(Recorded data)
---------------

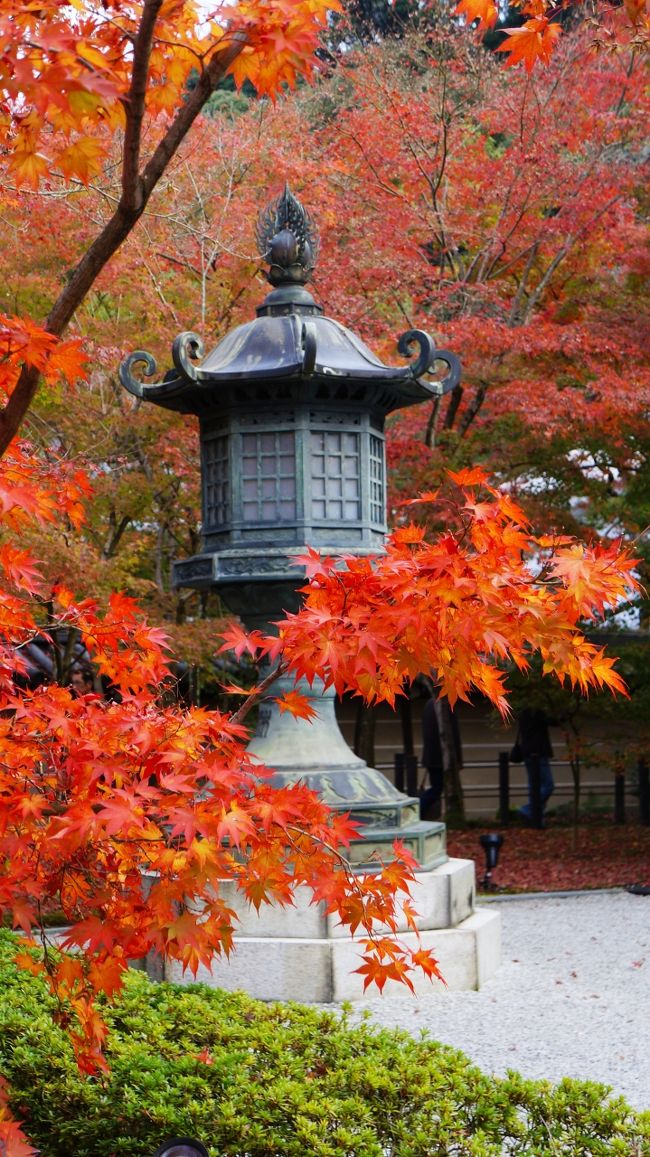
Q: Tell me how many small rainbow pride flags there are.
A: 0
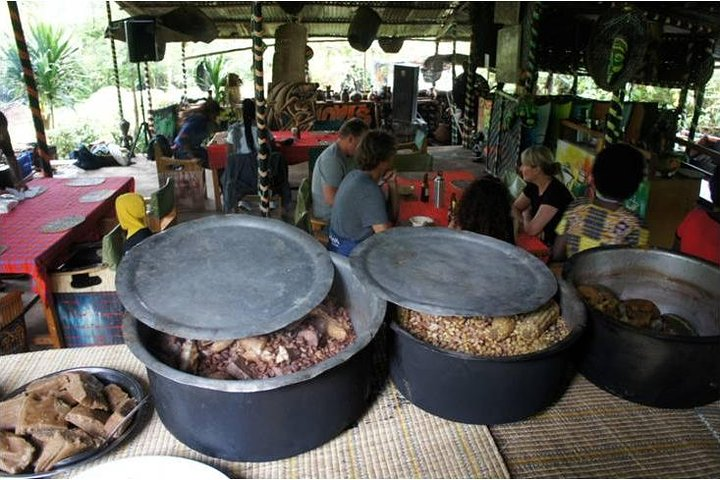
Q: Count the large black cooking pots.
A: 3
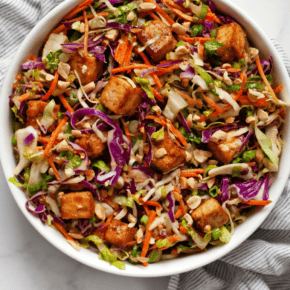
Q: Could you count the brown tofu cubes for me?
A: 11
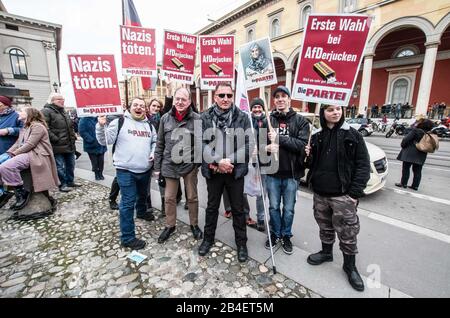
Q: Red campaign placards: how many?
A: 5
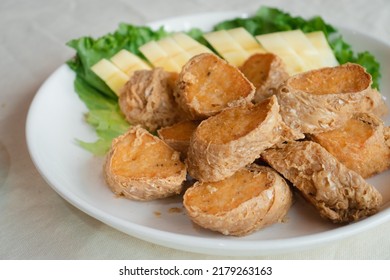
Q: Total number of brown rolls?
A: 10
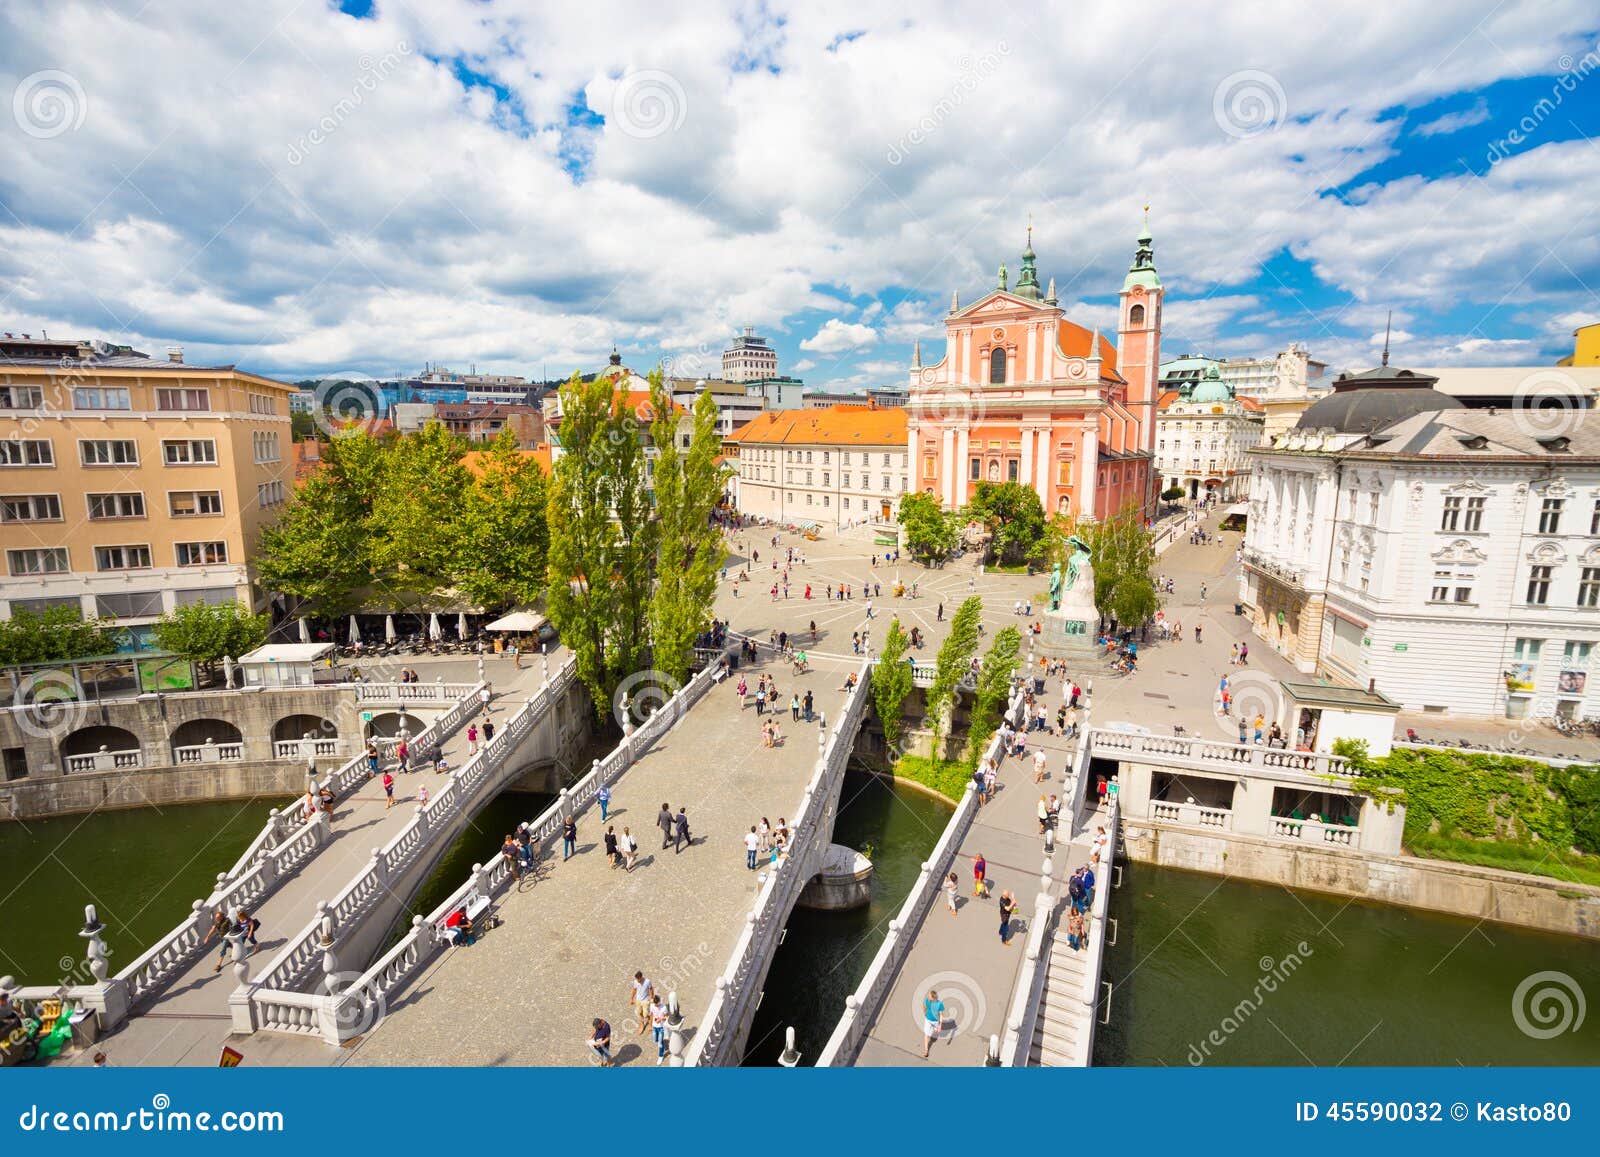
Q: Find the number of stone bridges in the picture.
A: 3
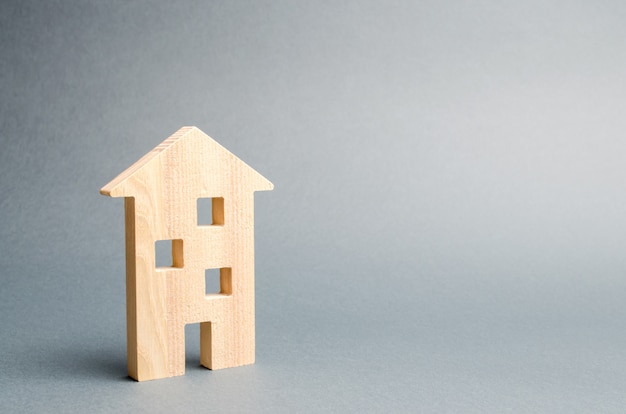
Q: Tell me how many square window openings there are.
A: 3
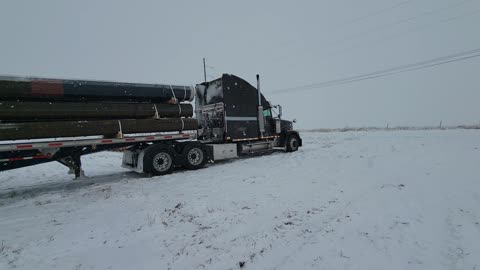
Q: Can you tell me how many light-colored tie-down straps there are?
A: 6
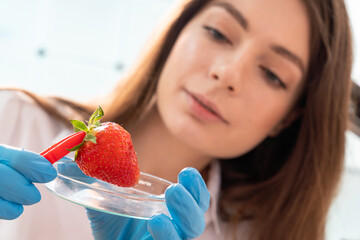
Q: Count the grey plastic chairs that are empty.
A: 0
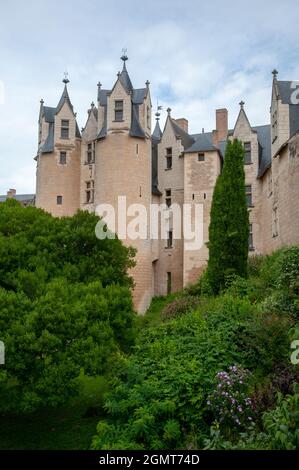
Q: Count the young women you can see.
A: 0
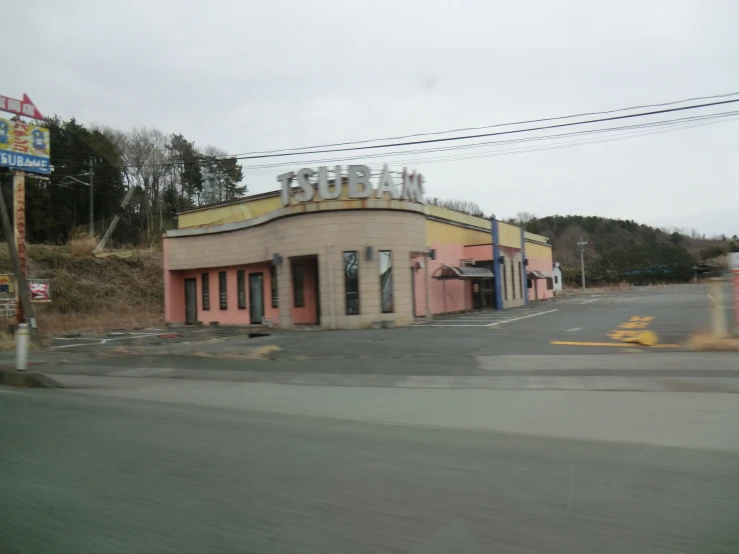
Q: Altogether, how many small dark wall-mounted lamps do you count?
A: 5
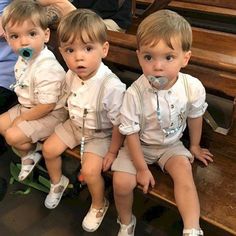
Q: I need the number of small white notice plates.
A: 0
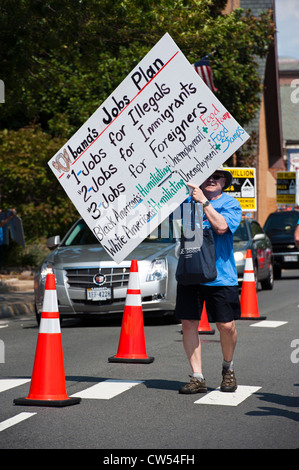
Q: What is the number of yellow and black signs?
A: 2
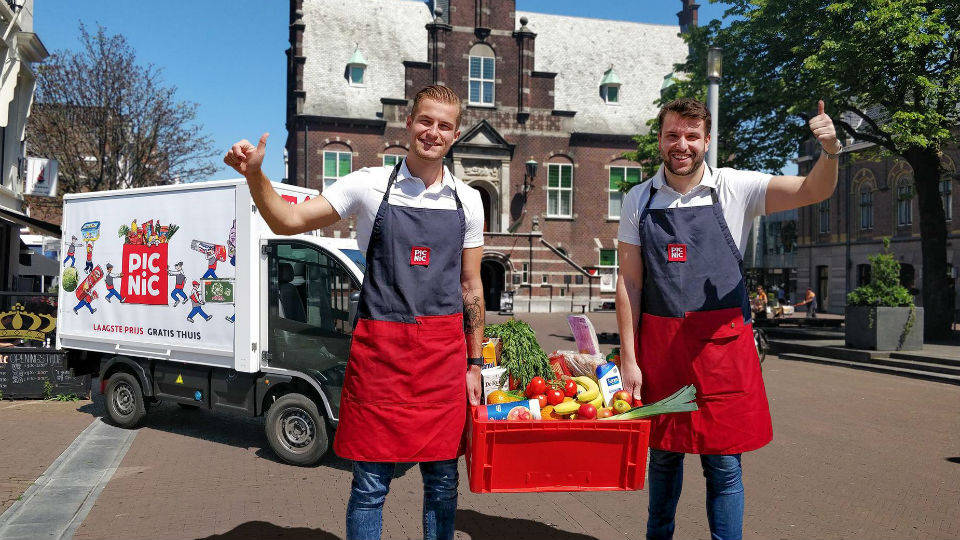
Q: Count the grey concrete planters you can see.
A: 1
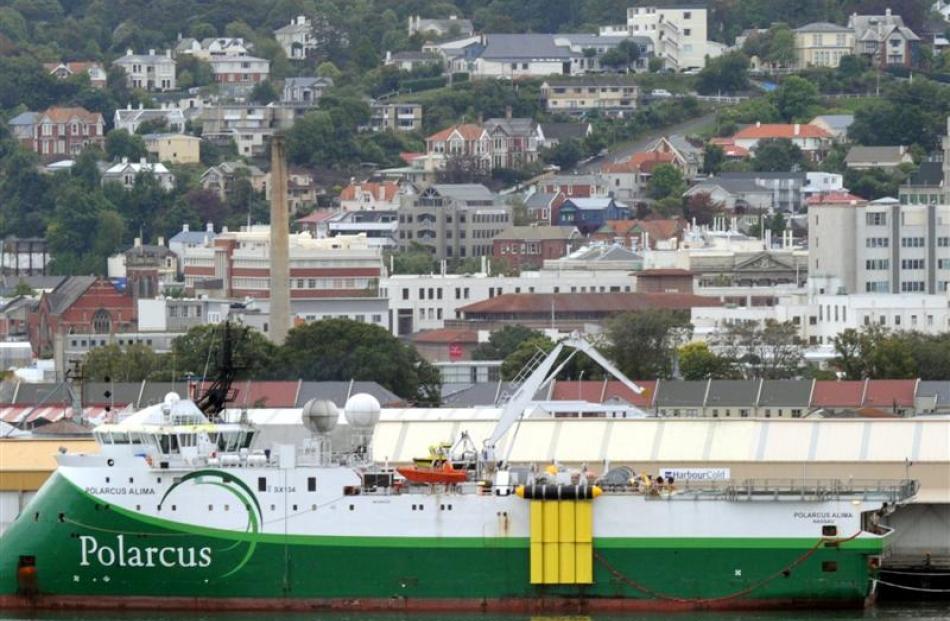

---------------

*TASK TO CARRY OUT*. Filter the preceding entries down to the lines with "grey".

*FINISHED EXERCISE*.
Q: Count the grey plastic chairs that are empty.
Q: Count the grey concrete planters you can see.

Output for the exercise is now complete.